How to Get Your Spouse to Agree to Mediation
One of the initial challenges in mediation that you may face is getting your spouse on board to give it a try. When your marriage is ending, and both of you are going your separate ways, it can be hard to be on the same page about anything, much less mediation. Use the following tips to help you ask (and convince) your spouse to mediate the divorce.
Be prepared - As with anything, preparation is critical. While you don't need to be an expert on mediation, having enough background knowledge to understand why it interests you is essential. Do some research ahead of time. You might be able to find all you need to know with a simple online search, but if you are missing information, contact a professional for those details.
Communicate carefully when asking your spouse to mediate your divorce - Once you have the details about mediation, communicate carefully with your spouse. Keep in mind that you may both be reeling from the changes taking place, so this is a great time to tread lightly.
Choose a time when conflict is limited between the two of you. Don't pick the moment that a child is challenging or one of you is late to a meeting. You know when those moments are, and the best thing you can do is to avoid them.

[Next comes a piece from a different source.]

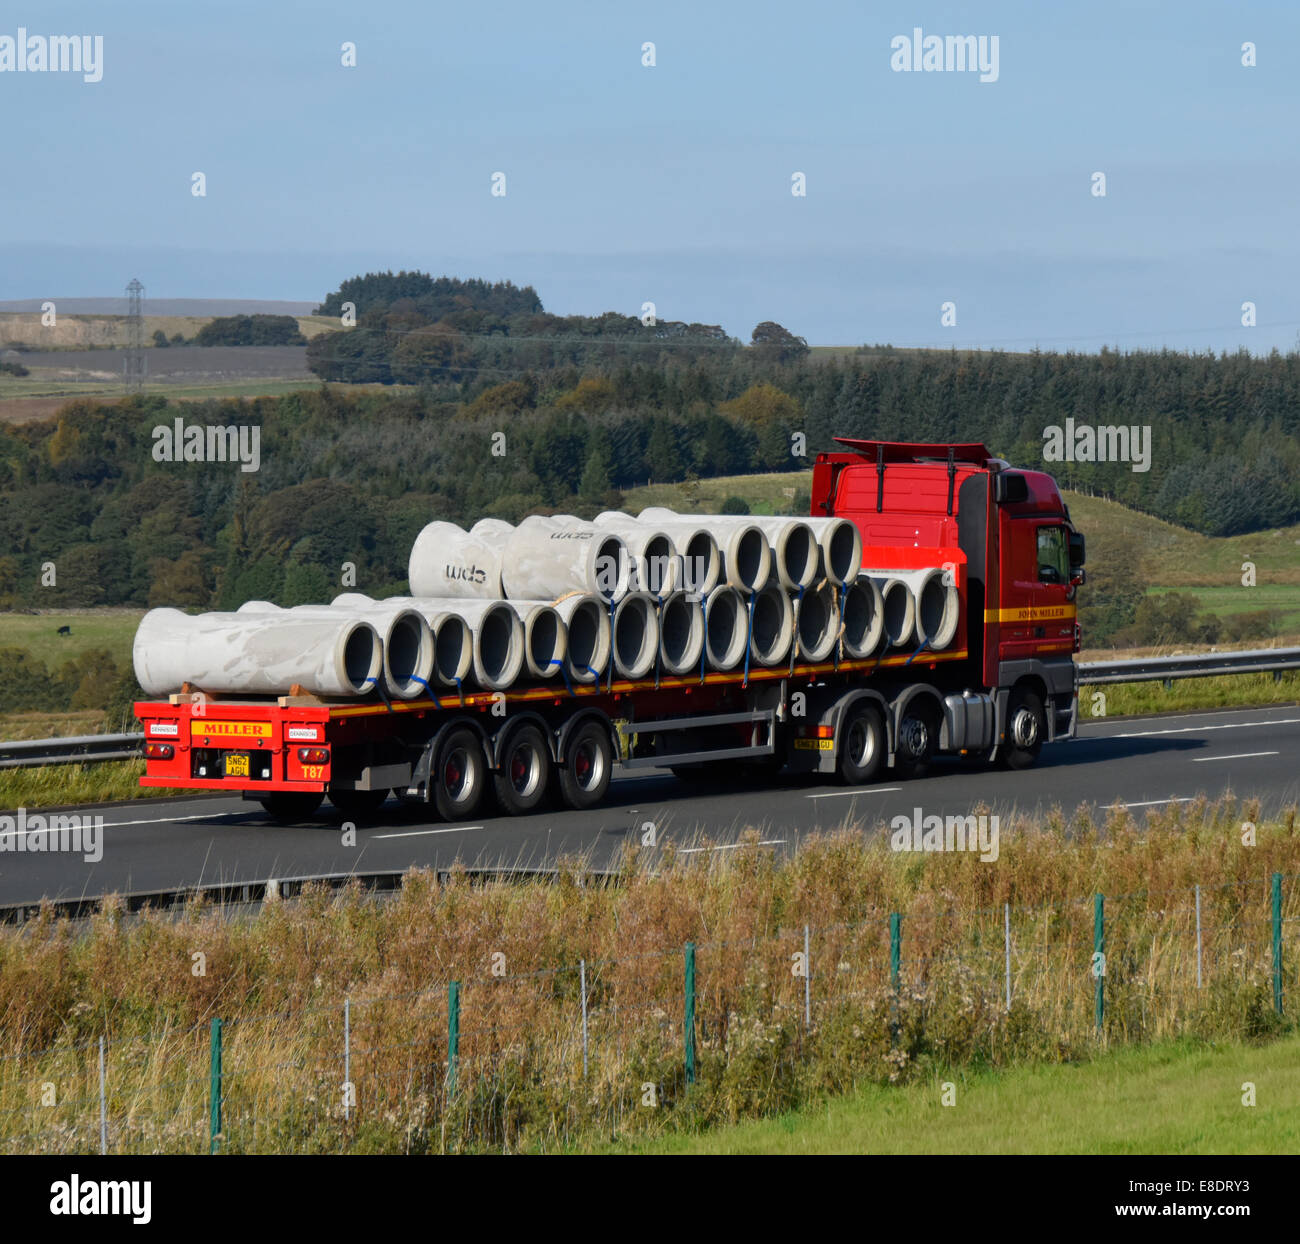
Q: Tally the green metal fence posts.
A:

In some cases, direct conversation consistently leads to conflict. If that's the case for you, it does not mean you can't use mediation to resolve your difference. Consider sending an email or text instead. Not only does it give the other person a few minutes (or hours) to think about their response, but it allows them to do so at a time that is convenient for them.
If necessary, reach out to your mediator for assistance. On rare occasion, I work with clients who request that I contact their spouse on their behalf. In those cases, I send either an email or a letter introducing myself and the mediation process. I also invite the spouse to schedule a call to discuss any questions or concerns they may have.
Share resources - If you have been doing your research online about mediation, share the resources you find with your spouse. If the resources convinced you that mediation is right for your situation, they may very well convince your spouse as well.
Focus on the benefits of mediation - Just because you want to do something, doesn't mean that your spouse will as well. Focus on how mediation will benefit both of you. For example, mediation allows for:
Putting your family first
Greater control over the outcome
...among other things. When you know the benefits ahead of time, you'll be able to convey them to your partner.
Don't force the issue - No matter what you do, don't force the issue of mediation with your spouse. Ideally, you want an amicable settlement and angering or irritating the other party will only result in frustration on both sides.